June trip update, Part 1: Searching for Water

The team traveled to Usalama in June 2014 to complete implementation of the project.  Here, we describe our activities and findings from the trip over a series of three blog posts.  Click here to see our drawings to help you visualize our system.

Jack, Anh, and Jackson chat by one of Usalama’s kiosks.

In previous posts (http://usalama.ewbny.org/update-from-the-design-team/), we mentioned the elephants in the wildlife preserve finding our old water supply line and damaging it, preventing water from reaching the points of distribution. Last year, we thought that protecting the pipes sufficiently would curb this problem. (The pipes can’t be buried underground because they cross over volcanic rock, which is very difficult to excavate.)  We thought that connecting to the new supply, which took a different path, would eliminate this problem.
Pipes damaged by elephants. This photo is from August 2013.

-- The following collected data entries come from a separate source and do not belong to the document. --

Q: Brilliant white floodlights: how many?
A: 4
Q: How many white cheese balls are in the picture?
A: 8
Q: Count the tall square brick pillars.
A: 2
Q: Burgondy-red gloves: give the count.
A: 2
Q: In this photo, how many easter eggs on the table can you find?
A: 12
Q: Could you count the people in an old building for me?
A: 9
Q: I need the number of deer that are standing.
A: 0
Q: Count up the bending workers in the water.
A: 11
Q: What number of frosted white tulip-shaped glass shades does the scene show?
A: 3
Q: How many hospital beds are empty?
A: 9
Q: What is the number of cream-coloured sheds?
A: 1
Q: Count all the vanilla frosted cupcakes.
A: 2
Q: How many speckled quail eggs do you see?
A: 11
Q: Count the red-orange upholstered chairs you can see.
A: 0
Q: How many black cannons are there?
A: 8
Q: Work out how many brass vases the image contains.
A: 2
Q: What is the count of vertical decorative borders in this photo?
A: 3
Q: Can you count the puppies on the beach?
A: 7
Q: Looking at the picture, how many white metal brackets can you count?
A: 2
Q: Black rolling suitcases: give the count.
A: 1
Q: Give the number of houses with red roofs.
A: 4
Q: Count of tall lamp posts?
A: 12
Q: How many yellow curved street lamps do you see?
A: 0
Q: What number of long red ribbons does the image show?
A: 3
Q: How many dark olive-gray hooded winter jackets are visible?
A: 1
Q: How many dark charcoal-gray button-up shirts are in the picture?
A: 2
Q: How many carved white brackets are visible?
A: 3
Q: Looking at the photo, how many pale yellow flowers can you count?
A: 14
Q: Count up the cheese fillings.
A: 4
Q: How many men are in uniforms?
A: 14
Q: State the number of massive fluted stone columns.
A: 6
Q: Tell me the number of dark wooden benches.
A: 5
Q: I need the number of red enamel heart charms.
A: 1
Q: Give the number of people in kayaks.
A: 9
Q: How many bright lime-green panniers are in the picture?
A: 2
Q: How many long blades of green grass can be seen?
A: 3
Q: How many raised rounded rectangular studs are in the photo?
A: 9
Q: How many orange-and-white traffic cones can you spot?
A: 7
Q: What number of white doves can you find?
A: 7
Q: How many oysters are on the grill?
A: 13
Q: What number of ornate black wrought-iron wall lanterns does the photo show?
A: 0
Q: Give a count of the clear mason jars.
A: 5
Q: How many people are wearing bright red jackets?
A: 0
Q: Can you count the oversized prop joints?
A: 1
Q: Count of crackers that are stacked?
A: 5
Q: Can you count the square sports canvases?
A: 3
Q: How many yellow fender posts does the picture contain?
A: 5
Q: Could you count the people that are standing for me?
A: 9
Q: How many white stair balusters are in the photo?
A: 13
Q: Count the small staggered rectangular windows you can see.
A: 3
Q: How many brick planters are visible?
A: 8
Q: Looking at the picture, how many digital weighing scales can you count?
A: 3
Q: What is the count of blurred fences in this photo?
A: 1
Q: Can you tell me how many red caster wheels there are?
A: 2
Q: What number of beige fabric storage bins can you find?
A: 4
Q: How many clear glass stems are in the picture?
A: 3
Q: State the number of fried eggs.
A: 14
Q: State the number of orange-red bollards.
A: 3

So it was a bit of a disappointment when we found our new tank empty on the first day of our trip, and learned that the elephants were a problem upstream, too. Closer to Umani Springs, the source of Usalama’s water and locked behind electric fencing, elephants were breaking apart lines for the new system, built by KIMAWASCO.  However, word from KIMAWASCO was that these lines had been fixed and that by the next day, water would be flowing to our tank.

But the next day, the tank was still empty.

After speaking with the director of KIMAWASCO, we learned that there were other potential reasons that the new village tank wasn’t filling up as expected.  One understanding is that another line had recently been installed to feed the nearby growing commercial town of Kibwezi upstream of Usalama, and this could decrease the pressure of water downstream to the Usalama tank significantly.  Additionally, we understood that the construction of a dam was in the works, which would be beneficial if this enhances the water supply to surrounding communities. However, it’s uncertain whether this would mean that the supply of Usalama’s water line could be bumped down lower on KIMAWASCO’s list of prioritized projects.

Jackson, Nolan and Jack survey the water system.

To get a better understanding of the situation, we walked along the supply lines, looking for any signs of leaks or water flow. Through some detective work beginning at the tap off from the Mombasa Highway where the main line continued onward to other communities downstream, we deduced that water was still not flowing through the supply line as KIMAWASCO had said.  We attempted to access Umani Springs to observe the water levels at the source, but were told by the security guard at the wildlife gates that it would be unsafe to do so, as a new herd of elephants was being introduced into the wildlife preserve.  With no water flowing through the pipes, Usalama’s kiosks remained closed, and villagers had to find other means of rationing and obtaining water. Despite there being an operable distribution system, Usalama had no access water within the village.